Can We Use Underwater Battery Storage for Offshore Wind Farms?
Offshore wind farms are poised to become a major source of electricity in the coming years, with China and the UK leading the charge. The higher wind speeds over the ocean provide a steady supply of power in a convenient location. But what happens when demand for electricity is low? One emerging thought is to use the ocean itself as a battery — and, as far-fetched as it sounds, the idea just might hold water.
The Problem
The wind has no off switch. It turns the world’s turbines even when people are sleeping, generating excess power that has no outlet. In 2020, the UK — a wind energy leader — wasted enough wind-generated electricity to supply over one million homes due to a lack of storage facilities.
Fluctuations in energy supply and demand can affect the price of electricity, leading to unstable energy bills for consumers. Brownouts and blackouts could occur in communities relying solely on wind power without a storage system.
The ocean represents a vast untapped resource for energy storage. Water covers 71% of the planet’s surface, of which 96.5% is salty. However, lithium — an essential mineral for building on-shore batteries — corrodes easily, especially in the presence of seawater. The price of lithium has also skyrocketed and made the material hard to come by.
Wind power decreases global carbon dioxide emissions by about 1.1 billion tons annually and is gaining popularity as an energy source. As many countries ramp up their offshore wind production, there is a mounting need for durable underwater batteries.
Ocean Battery
Dutch startup Ocean Grazer may have found a way to harness the water with its Ocean Battery. Resembling a garden hose encased in a concrete reservoir, the bladder-based storage system swells with water when energy production is high, storing the water’s potential energy. During peak demand periods, it relaxes and lets the water flow out again, powering a turbine that creates electricity.
The concept — which won a Best of Innovation award at the 2022 Las Vegas Consumer Electronics Show — is similar to pumped-storage hydroelectricity, in which pumps raise water to a higher altitude during low energy demand and release it to drive turbines when people need it most. It features a modular design for easy customization. Builders can connect as few or as many rigid reservoir building blocks as they need for each project, creating the desired storage volume.
Buoyancy Energy Storage Technology
Another contender for an ocean storage battery is the Buoyancy Energy Storage Technology (BEST) from the International Institute for Applied Systems Analysis (IIASA). BEST operates on the same principle as Ocean Battery, but it uses compressed air instead of water.
As wind turbines generate power, they drive electric motors that pull high-density polyethylene pipes toward the ocean floor.

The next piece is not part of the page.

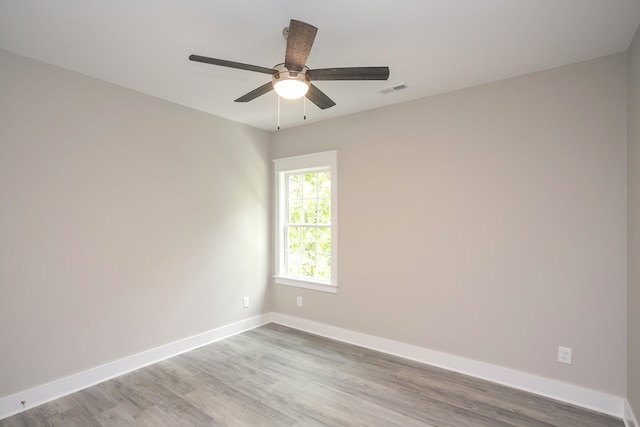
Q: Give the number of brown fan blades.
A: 5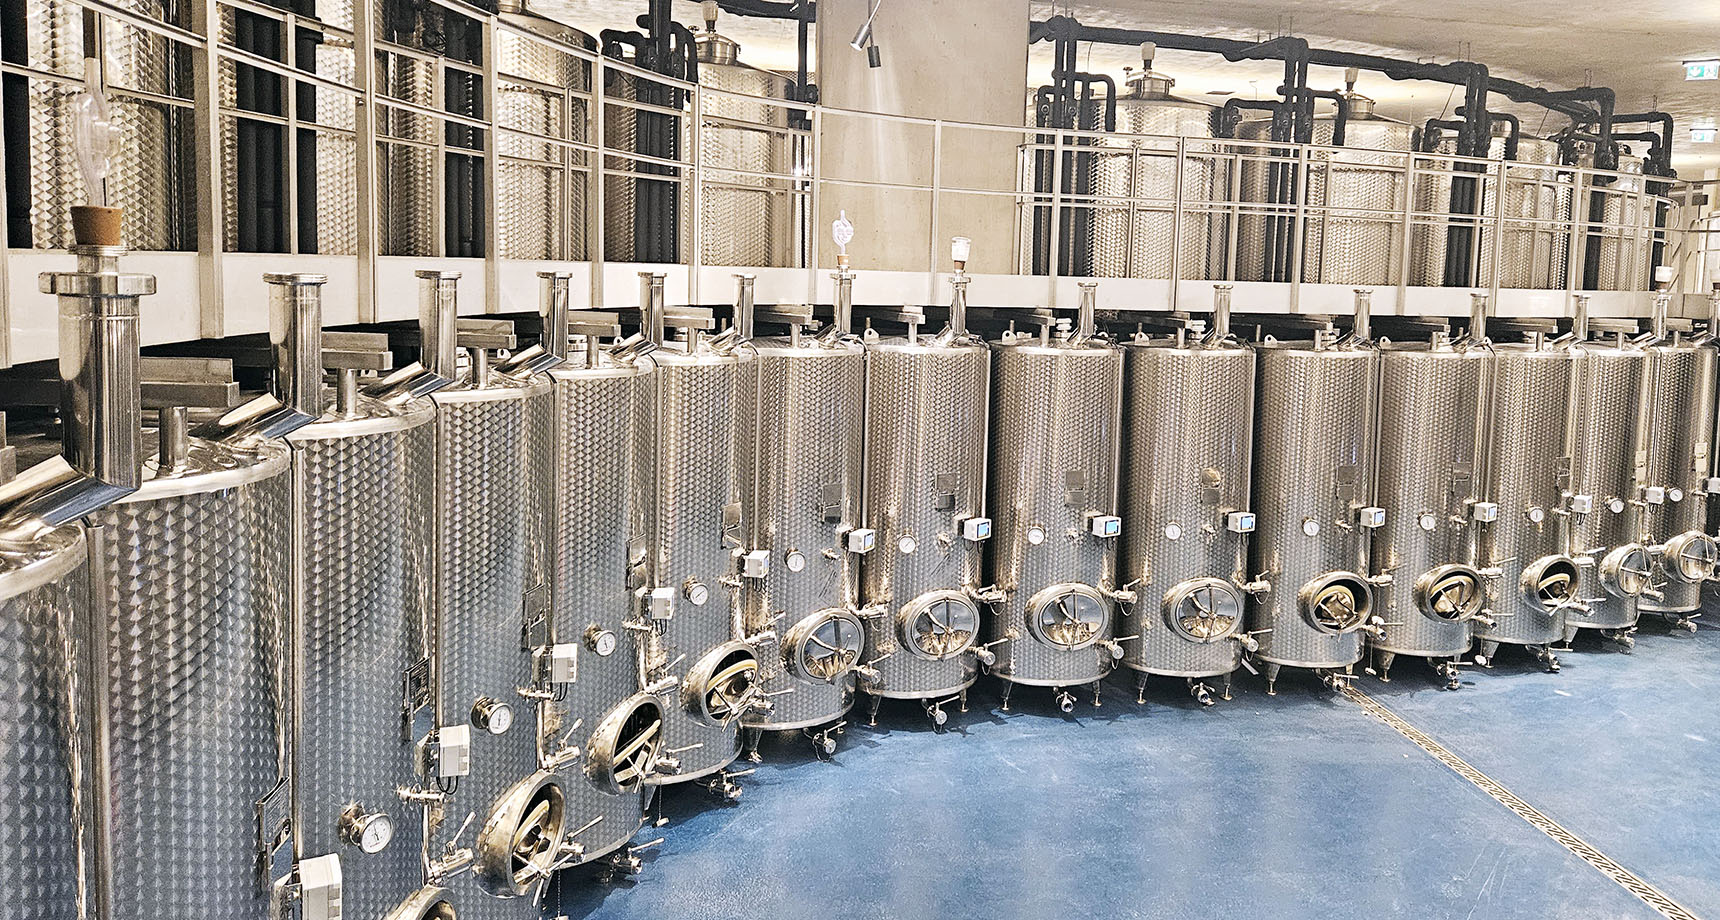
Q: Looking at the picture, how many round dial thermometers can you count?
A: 13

Because the air-filled pipes are straining to float upward, they hold tremendous potential energy. BEST releases the tubes during periods of peak energy demand to drive a motor that generates electricity.
Pumped-Storage Hydropower
Theoretically, pumping water to a higher altitude could work just as well underwater as it does on land. An underwater pumped-storage system would include a power plant on the water and an enclosed, seawater-filled vessel on the ocean floor.
When wind turbines generate excess electricity, the pumps direct water out of the vessel, leaving the inside almost empty. The water flows through a turbine and back into the vessel during peak energy demand periods to generate electricity.
The Stored Energy at Sea project put this idea to the test in 2016. Researchers tested a model one-tenth of the actual size in a lake in Germany, finding that it worked well at around 700 meters deep and could store 20 MWh of electricity on a full charge.
Testing the Waters
Engineers are hard at work researching various underwater battery designs. Offshore wind has become a crucial energy source in recent years, and putting it to good use means not letting anything go to waste. Currently, all battery designs operate on the principle of stored potential energy, saving precious resources like lithium and cobalt while operating out of the public eye. Before long, these batteries could be an integral part of the world’s energy infrastructure.